--- Exercise requirements ---
Pull each line holding the word "shown" from the data.

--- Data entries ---
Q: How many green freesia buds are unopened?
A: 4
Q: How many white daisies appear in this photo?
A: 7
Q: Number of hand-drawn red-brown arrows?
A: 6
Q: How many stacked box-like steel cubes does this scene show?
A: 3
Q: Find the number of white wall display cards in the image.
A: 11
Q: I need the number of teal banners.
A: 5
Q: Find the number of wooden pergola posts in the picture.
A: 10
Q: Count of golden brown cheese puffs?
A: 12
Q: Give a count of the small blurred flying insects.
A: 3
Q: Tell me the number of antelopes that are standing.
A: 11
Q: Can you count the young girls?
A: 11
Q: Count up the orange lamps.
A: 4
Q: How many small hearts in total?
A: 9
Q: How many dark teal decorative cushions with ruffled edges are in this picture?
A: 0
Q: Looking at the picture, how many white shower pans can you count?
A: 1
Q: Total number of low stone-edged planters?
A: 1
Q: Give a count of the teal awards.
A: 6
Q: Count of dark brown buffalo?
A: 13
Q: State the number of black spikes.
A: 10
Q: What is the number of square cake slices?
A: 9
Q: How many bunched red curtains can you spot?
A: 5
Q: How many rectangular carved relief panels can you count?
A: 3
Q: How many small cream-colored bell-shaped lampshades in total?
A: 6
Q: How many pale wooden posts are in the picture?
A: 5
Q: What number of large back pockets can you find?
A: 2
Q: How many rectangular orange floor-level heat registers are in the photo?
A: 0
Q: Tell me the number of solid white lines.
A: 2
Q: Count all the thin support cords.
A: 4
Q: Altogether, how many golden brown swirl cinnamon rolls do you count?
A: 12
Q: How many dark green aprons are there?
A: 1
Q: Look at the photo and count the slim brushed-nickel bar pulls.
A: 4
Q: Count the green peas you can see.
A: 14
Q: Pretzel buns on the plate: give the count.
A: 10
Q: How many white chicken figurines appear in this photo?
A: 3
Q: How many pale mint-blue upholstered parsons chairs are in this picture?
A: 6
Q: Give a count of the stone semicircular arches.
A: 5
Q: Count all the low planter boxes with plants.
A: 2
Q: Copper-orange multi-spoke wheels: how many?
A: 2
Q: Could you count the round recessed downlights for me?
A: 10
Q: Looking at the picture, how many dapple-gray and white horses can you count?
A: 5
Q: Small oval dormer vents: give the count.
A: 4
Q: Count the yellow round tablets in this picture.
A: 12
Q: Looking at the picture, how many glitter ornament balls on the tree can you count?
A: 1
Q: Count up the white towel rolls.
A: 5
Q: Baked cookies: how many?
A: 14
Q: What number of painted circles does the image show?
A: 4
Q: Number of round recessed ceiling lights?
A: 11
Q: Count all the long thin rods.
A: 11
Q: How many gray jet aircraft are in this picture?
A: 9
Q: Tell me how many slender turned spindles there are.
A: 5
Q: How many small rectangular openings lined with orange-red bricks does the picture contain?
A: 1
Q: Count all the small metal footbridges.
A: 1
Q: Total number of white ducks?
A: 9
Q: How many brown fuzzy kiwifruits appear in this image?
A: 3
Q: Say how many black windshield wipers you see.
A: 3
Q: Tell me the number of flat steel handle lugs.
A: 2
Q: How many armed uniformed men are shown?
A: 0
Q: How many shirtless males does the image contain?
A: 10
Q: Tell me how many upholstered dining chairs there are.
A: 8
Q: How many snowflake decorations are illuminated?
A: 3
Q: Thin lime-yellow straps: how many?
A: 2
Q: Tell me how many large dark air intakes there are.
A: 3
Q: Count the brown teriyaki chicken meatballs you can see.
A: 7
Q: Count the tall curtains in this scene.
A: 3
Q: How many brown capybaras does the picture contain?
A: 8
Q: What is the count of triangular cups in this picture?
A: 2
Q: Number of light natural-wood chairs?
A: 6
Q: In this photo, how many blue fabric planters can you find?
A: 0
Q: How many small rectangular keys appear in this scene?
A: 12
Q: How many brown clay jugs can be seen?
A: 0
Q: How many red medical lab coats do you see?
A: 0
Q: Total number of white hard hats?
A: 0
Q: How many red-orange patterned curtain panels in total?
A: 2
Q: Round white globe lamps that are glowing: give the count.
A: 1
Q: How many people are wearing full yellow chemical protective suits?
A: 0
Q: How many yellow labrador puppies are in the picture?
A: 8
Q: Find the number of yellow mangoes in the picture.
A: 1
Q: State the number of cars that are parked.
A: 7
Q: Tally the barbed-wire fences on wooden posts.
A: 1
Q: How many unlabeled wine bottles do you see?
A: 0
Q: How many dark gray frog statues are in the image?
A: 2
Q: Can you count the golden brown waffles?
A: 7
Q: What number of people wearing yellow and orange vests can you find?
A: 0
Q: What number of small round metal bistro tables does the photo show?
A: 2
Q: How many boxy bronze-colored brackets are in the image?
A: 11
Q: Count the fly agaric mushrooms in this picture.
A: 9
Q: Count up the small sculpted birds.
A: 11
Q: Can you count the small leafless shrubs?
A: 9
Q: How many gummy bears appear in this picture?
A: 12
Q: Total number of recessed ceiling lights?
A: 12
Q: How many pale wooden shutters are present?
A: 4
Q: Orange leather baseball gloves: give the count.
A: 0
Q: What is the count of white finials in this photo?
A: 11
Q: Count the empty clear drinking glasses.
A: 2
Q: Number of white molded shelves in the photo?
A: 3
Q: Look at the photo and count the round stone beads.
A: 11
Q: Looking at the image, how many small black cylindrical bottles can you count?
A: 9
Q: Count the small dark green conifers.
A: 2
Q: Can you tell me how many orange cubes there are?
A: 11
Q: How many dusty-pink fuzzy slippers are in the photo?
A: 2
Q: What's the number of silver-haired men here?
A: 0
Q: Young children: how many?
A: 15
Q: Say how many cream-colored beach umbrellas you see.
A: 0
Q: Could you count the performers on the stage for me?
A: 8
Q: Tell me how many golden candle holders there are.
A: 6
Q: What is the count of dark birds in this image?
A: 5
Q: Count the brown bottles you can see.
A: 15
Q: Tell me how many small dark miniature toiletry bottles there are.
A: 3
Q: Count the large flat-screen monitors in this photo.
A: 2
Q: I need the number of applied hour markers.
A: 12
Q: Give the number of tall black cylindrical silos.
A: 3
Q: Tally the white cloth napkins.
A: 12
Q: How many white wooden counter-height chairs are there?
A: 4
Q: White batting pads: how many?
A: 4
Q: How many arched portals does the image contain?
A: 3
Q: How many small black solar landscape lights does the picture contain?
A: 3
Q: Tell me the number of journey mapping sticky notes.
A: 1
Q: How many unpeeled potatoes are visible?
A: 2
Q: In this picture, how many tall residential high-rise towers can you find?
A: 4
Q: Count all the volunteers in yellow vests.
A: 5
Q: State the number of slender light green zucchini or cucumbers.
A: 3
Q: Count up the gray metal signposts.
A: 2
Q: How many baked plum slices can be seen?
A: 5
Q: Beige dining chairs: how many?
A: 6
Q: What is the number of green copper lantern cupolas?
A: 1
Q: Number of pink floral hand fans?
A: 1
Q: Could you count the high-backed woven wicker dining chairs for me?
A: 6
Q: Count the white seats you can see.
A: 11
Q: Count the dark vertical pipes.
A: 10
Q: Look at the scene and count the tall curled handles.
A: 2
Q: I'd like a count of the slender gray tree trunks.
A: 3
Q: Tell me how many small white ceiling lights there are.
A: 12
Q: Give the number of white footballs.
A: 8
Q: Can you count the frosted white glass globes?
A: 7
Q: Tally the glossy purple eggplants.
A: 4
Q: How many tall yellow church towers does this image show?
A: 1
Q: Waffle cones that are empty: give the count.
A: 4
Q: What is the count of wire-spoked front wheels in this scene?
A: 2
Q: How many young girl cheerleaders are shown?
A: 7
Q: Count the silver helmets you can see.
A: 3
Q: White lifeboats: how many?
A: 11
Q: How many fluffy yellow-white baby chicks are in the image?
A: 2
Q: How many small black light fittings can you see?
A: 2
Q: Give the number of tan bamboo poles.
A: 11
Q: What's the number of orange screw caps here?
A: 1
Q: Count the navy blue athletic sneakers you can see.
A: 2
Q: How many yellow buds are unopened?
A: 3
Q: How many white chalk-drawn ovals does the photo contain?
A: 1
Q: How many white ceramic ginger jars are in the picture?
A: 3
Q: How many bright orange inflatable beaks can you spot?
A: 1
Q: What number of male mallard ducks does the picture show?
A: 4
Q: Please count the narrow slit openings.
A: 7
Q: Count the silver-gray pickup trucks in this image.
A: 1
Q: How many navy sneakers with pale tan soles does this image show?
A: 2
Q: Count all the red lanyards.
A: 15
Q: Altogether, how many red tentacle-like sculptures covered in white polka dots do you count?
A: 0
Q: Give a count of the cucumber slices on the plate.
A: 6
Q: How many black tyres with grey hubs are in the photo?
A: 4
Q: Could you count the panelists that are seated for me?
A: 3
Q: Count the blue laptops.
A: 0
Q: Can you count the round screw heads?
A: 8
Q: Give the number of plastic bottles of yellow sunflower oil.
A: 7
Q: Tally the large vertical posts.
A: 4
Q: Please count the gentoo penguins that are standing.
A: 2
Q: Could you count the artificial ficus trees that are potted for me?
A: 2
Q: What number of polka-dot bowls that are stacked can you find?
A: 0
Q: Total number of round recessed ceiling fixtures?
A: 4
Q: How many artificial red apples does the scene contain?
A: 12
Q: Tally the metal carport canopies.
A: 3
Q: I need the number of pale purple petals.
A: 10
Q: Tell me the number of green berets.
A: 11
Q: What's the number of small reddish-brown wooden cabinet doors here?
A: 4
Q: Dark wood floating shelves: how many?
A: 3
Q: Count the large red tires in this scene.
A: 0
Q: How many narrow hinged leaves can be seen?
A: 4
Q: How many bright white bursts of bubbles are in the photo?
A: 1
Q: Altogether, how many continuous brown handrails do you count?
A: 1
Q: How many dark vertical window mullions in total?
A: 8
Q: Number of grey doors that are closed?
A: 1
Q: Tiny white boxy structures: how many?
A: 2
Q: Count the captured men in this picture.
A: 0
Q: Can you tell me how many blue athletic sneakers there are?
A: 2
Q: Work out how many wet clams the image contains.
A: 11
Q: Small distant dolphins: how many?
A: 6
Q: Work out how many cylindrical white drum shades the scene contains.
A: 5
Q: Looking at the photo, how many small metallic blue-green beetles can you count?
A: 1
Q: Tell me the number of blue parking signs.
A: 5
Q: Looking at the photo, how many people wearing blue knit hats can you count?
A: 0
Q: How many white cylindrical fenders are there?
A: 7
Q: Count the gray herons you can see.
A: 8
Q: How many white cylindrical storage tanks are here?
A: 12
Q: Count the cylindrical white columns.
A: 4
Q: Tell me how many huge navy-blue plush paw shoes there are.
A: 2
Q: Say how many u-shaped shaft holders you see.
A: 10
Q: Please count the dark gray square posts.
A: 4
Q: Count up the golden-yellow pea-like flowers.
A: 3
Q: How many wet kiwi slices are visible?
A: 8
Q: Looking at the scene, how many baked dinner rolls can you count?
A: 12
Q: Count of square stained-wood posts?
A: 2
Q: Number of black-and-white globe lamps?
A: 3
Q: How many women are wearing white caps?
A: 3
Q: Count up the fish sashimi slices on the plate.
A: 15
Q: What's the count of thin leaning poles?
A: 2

--- Solution below ---
Q: How many armed uniformed men are shown?
Q: How many young girl cheerleaders are shown?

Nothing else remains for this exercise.